On Saturday, 27 June 2015 at 11:10:49 UTC, Marc Schütz wrote:
On Saturday, 27 June 2015 at 01:18:19 UTC, Jonathan M Davis wrote:
That's a completely orthogonal issue to ref or auto ref. That's an @system operation (since taking the address of a local variable is @system), and it's up to you to not screw it up. scope might cover that if it were fully ironed out, since that does involve escaping, but it also might not, since it's an @system operation and thus up to you not to screw it up.

The point is that with scope, it _doesn't_ need to be @system anymore.

Regardless, it has nothing to do with whether the function accepts lvalues and rvalues with the same parameter. You have a safety issue regardless if you're talking about taking a pointer to an argument (or to some portion of the argument), since there's no guarantee that the lifetime of the pointer is shorter than that of the argument.

No, not with scope. [...] the problems you mention will no longer exist with scope.

Exactly, that's the whole point.
The relation with lvalue/rvalue reference parameters is that the compiler should be able to statically detect and refuse escaping rvalue bugs. Escaping lvalues with potential for dangling pointers should be @system only, but preventing those bugs is a whole different beast.

Still, to make (a) taking the address of ref params, locals & globals and (b) using pointer params @safe, the compiler needs to know whether the parameter escapes or not. I tend to let the compiler figure that out in the future rather than having to use `scoped` a lot for ref and pointer params.

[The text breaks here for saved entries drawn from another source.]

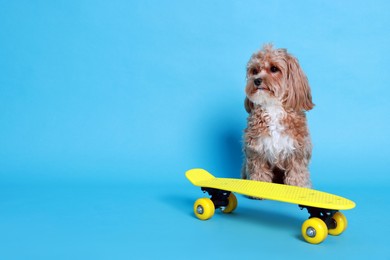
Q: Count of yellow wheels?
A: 4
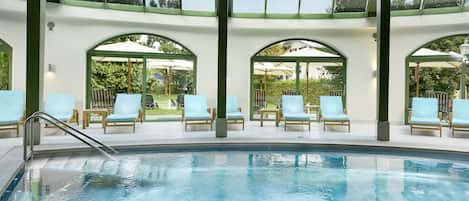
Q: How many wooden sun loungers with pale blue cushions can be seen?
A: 9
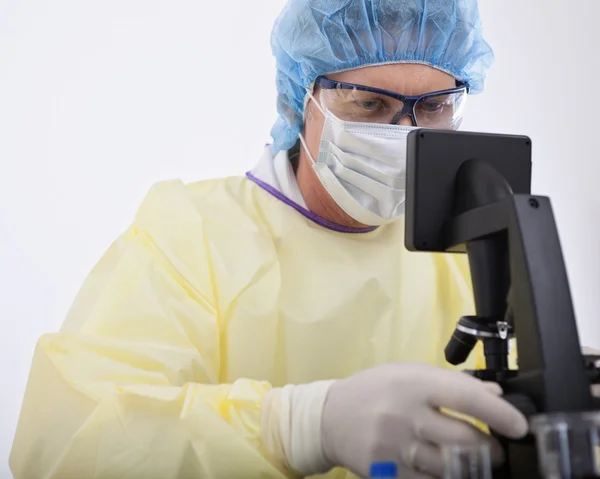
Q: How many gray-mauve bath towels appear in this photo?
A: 0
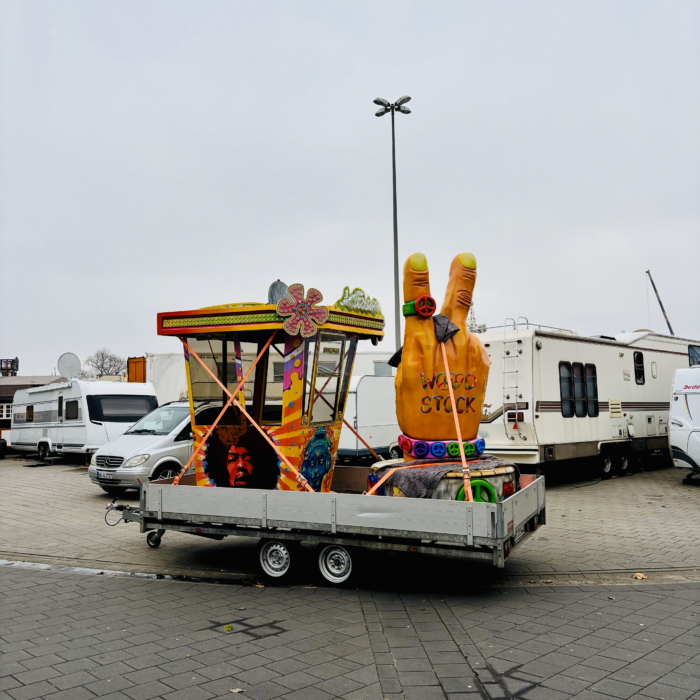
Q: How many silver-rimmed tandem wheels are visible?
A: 2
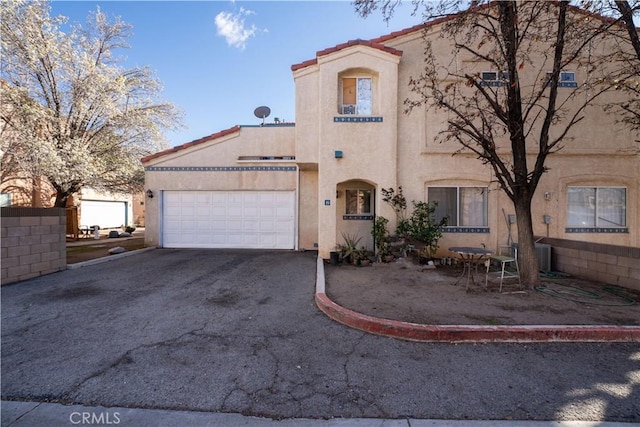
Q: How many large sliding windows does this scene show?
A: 2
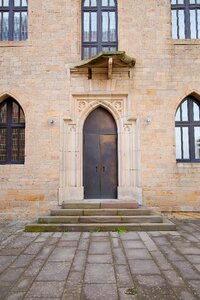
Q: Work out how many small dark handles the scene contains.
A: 2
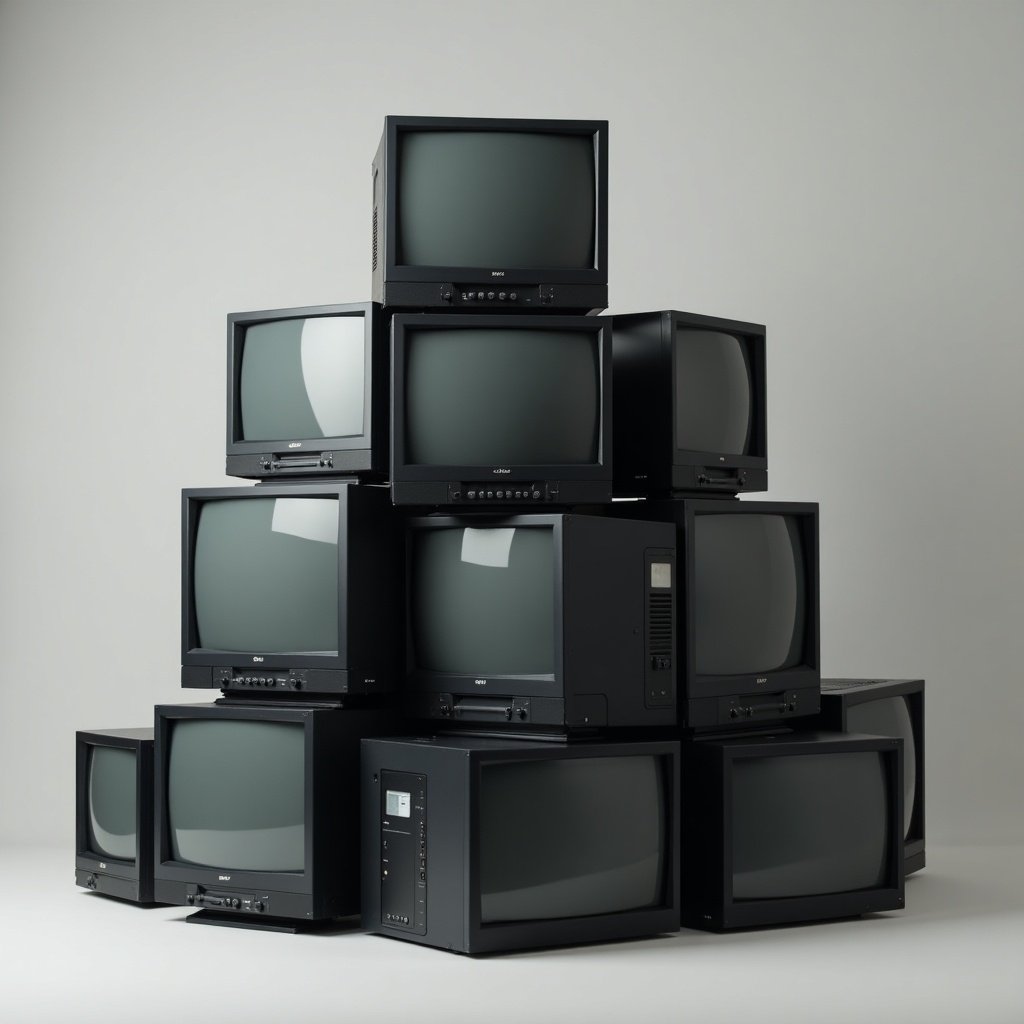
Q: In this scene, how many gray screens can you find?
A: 12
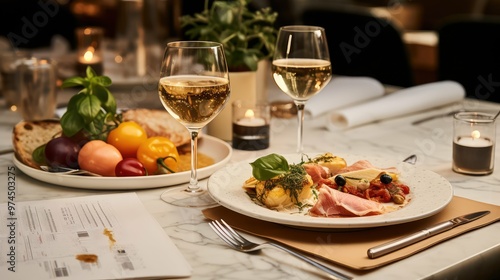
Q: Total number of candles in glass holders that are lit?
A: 3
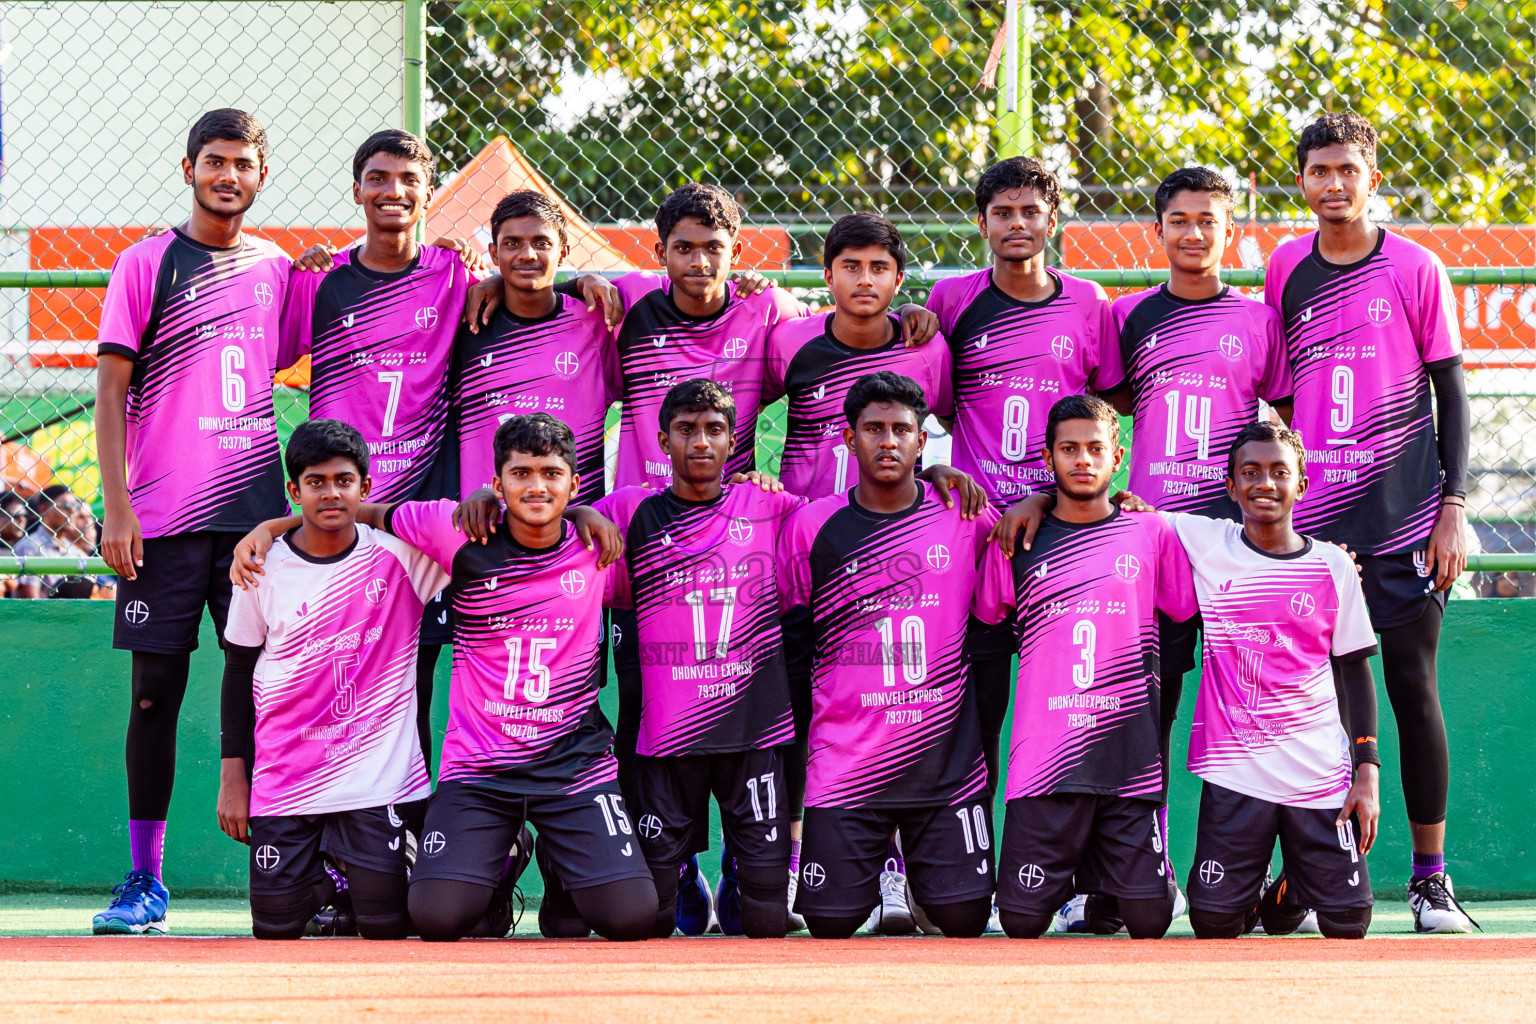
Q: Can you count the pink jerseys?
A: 12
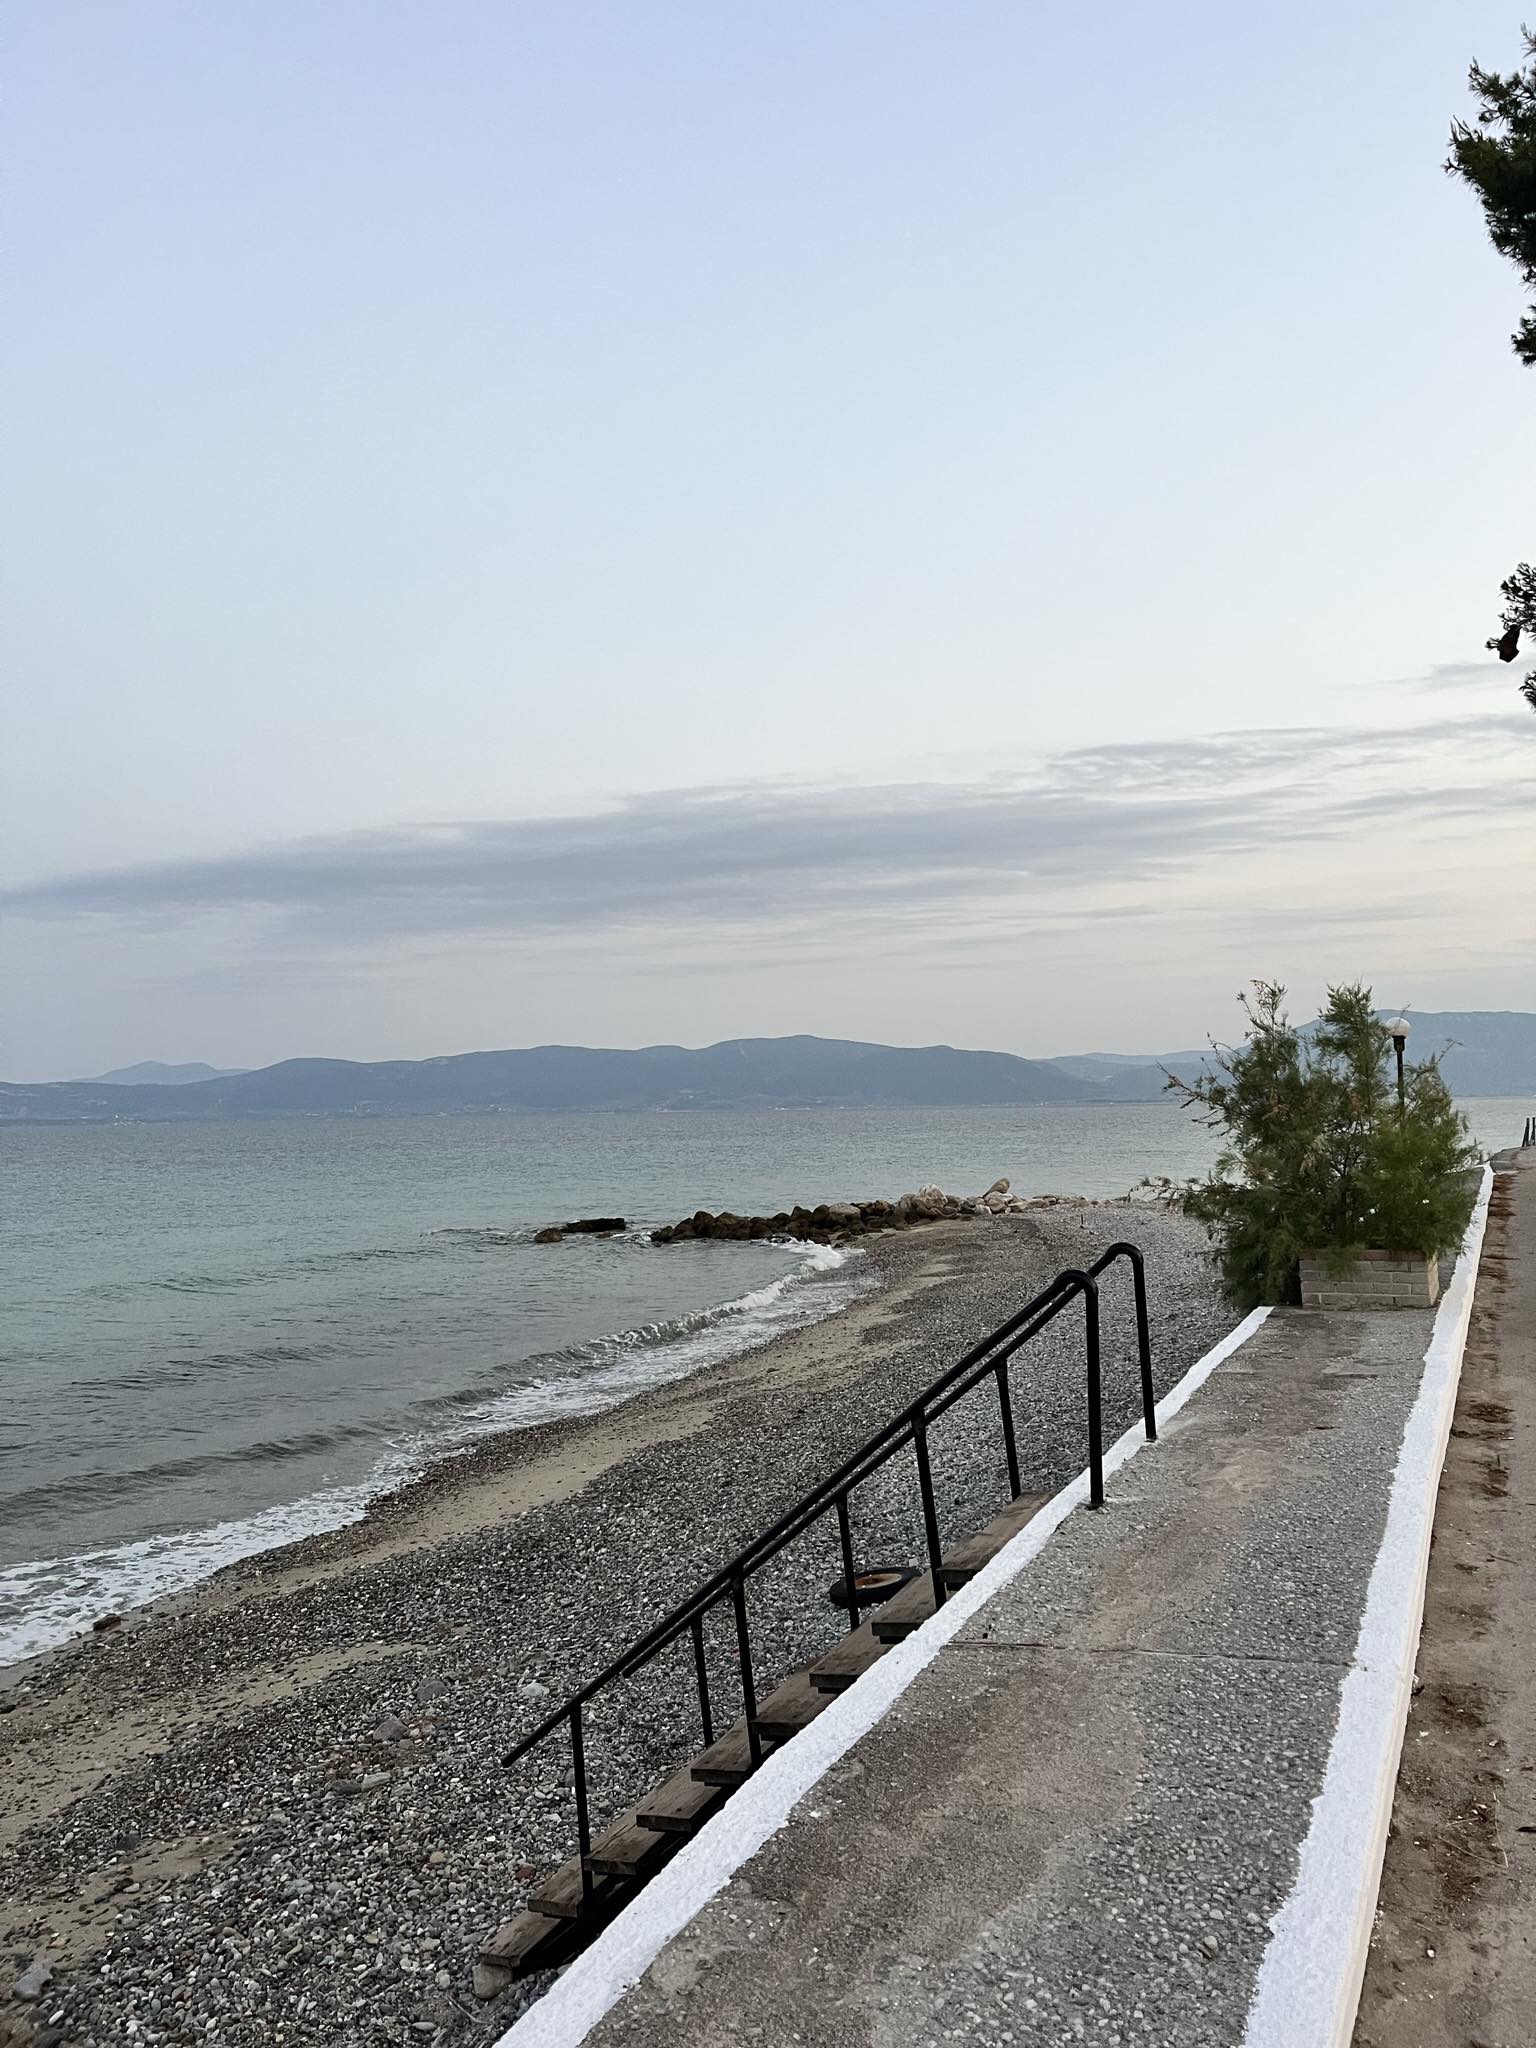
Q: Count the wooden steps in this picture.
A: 9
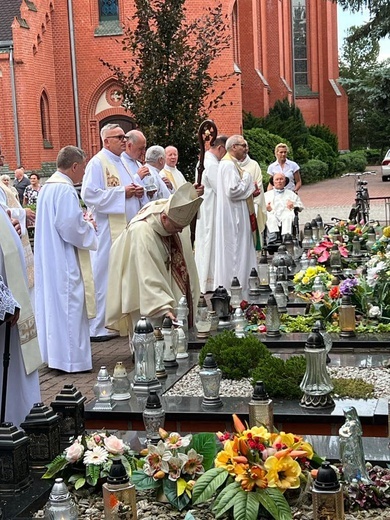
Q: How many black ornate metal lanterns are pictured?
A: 3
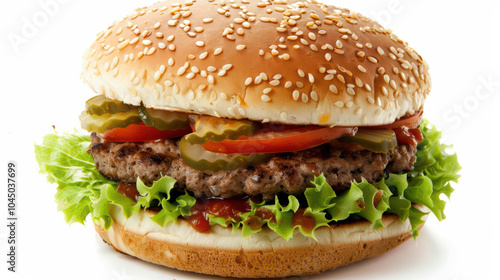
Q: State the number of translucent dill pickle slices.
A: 6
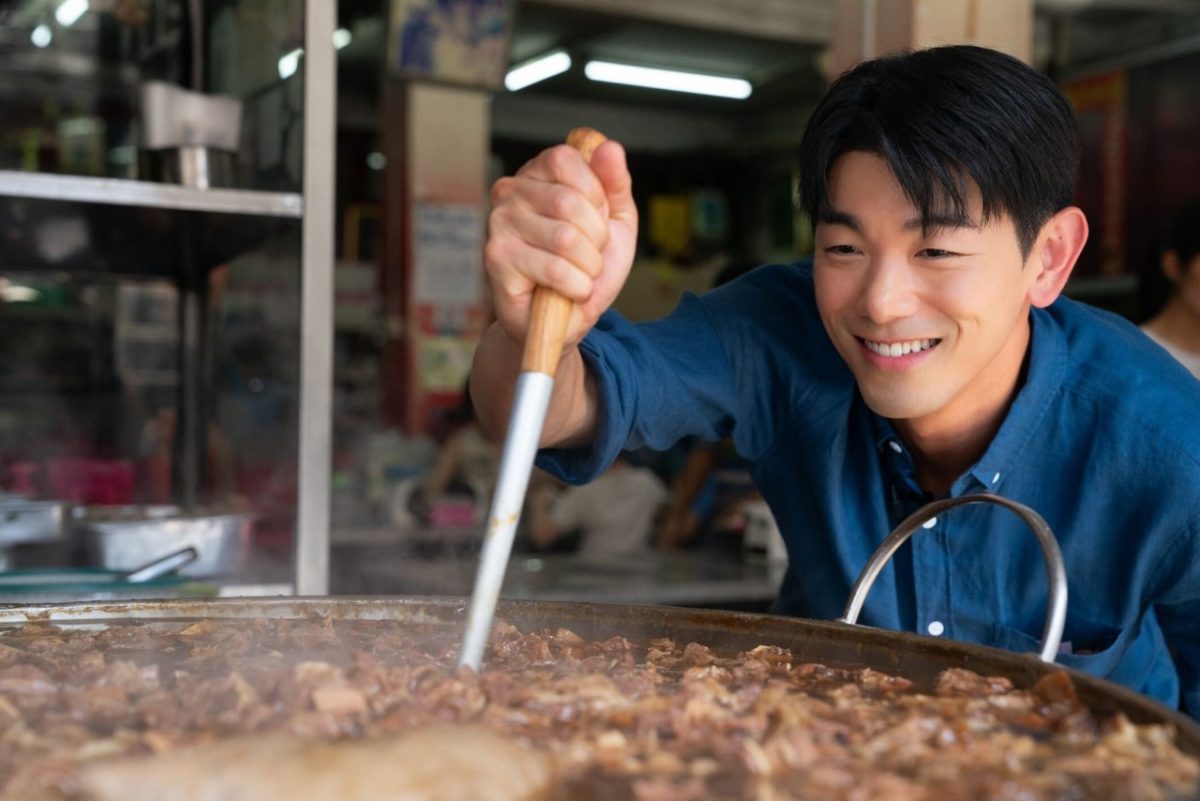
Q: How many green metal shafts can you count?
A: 0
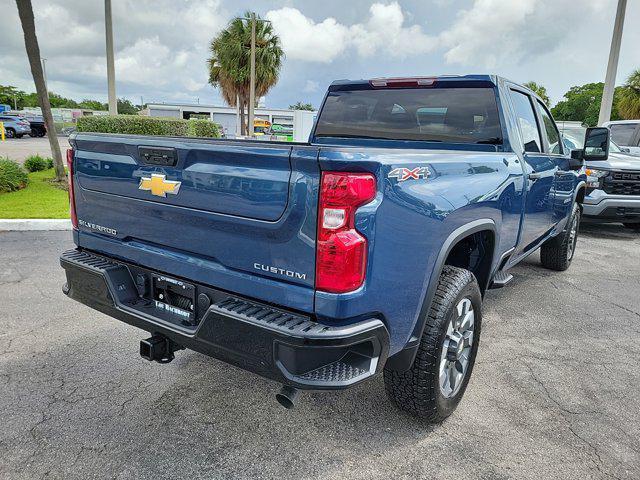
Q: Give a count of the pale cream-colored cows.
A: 0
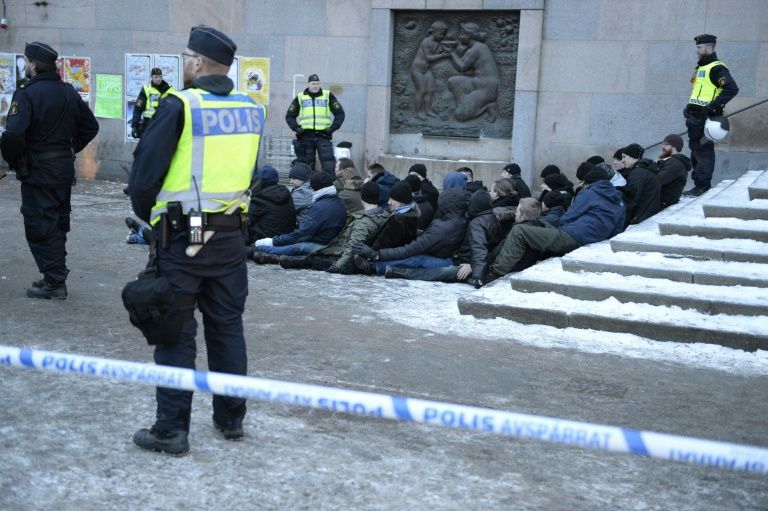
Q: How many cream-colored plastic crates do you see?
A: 0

We introduced the return attribute (currently only with -dip25) to fix this problem. So, with that, we eliminate the safety problem with ref itself, and we can safely have auto ref accept rvalues by having it assign them to a temporary variable first.

Yes this is now possible, but why in all world do you want the keyword that enables it to be `auto ref`?

Exactly. For a function returning a ref parameter, it doesn't matter whether it's an rvalue or lvalue. The important thing is to propagate that distinction (automatically by the compiler), to disallow binding a returned rvalue reference to an escaping ref parameter (i.e., no `escape(forward(S(1)))`). Where the distinction between lvalues and rvalues matters for a function returning a ref parameter, as for any other function with ref params, is whether the parameter escapes (i.e., by storing a pointer somewhere). If it does, it should be `return ref`, otherwise `return scope ref` (either explicitly or inferred automatically by the compiler).

Any issues with taking pointers to arguments is firmly in @system territory and is thus completely orthogonal. Even if scope were to be implemented in a way that prevented it, it would still have nothing to do with whether the function accepted both rvalues and lvalues with the same parameter.

Of course it would if one made actually use of a scope system (again, either explicit or as a result of compiler escape analysis) to (a) rule out all escaping rvalue bugs and (b) possibly warn about or highlight escaping lvalue params in @system code. The main aim of the scope system would be to enhance the flexibility of @safe code though.

In the meantime, what about making all `ref` params accept rvalues

Please, please, no. ref indicates that your intention is to mutate the argument. Having it accept rvalues completely destroys that and makes it that much harder to understand what a function is supposed to do.

If that was the only reason for not accepting rvalues as `ref` params, then rvalues should have been allowed for `const ref` right from the beginning, as there's surely absolutely no intention to mutate a `const ref` argument.

I can accept that argument, although I see cases where it's still justified. For example, if the author of the function decided it wants to mutate the argument, but you (the caller) are not interested in the new value. But still, explicitly using a temporary named `dummy` is preferable because it even documents that you're going to ignore it.

I find letting the callee decide whether the caller needs to provide an lvalue (`ref`) or not (non-templated `auto ref`), based solely on making sure the mutations are directly visible by the caller after the call, too much. I think it should be left to the caller to decide what mutations it's interested in.

But now I see why some would oppose calling that `scope ref`, as that really has nothing to do with scope or safety, that'd just be an arbitrary way of classifying ref params in 'essential output' (mutable lvalue `ref`s, mutations need to be visible by caller) and some other category (lvalue/rvalue `auto ref`s, not just for efficiency purposes). That really is an orthogonal and incompatible semantic compared to what `scope ref` is all about, and doesn't interest me at all. I find flexible @safe code and detecting escaping bugs a kazillion times more important than making sure a caller sees all mutations the callee deems essential after the call.